The resident met Chase’s gaze, compassion filling his eyes. “Okay, buddy, you want to get in to see your girlfriend. I get it. But not until she’s conscious and can okay your visit.” He patted Chase’s shoulder in what must be his best practiced bedside manner.
“I’m sorry.”
“Thanks.” Chase turned away, pissed at the other man but mostly pissed at himself.
As a journalist, he’d often fudged his status to get closer to a story, admittedly not possible that often in a town that knew everyone’s business. But he’d had no compunction doing it when he could. Yet with Sloane lying in the other room, her status unknown, he could barely think enough to hold himself together and get in to see her.
Some hotshot reporter he turned out to be, unable to get near the most important person in his life.
His heart was pounding double time and adrenaline raced through his veins, making him forget common sense and reason. Which cemented his feelings. As if he’d had any doubt.
He didn’t. Not anymore. He had no doubt about how he felt and what he wanted—
Sloane, in his life forever. But he’d start with seeing her open those gorgeous eyes.
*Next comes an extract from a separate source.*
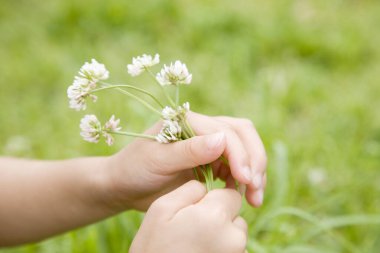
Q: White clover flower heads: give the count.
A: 7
Glancing at the clock, he realized only ten minutes had passed since he’d followed the ambulance to the hospital, feeling useless and more frightened than he ever remembered being. Including when he’d been eighteen and his father had passed away, leaving him as the man of the house and completely unprepared for all that status had entailed.
Chase groaned. Ten minutes wasn’t nearly enough time for the doctors to really patch up Sloane. It wasn’t enough time for Rick to drag the suspect’s sorry ass down to the station and see to it he was processed correctly. But Rick had in fact captured the man, gun in hand, tackling him on the neighbor’s property before he could make it to his truck, which he’d left on the corner. At least Chase could trust his brother to take care of police business.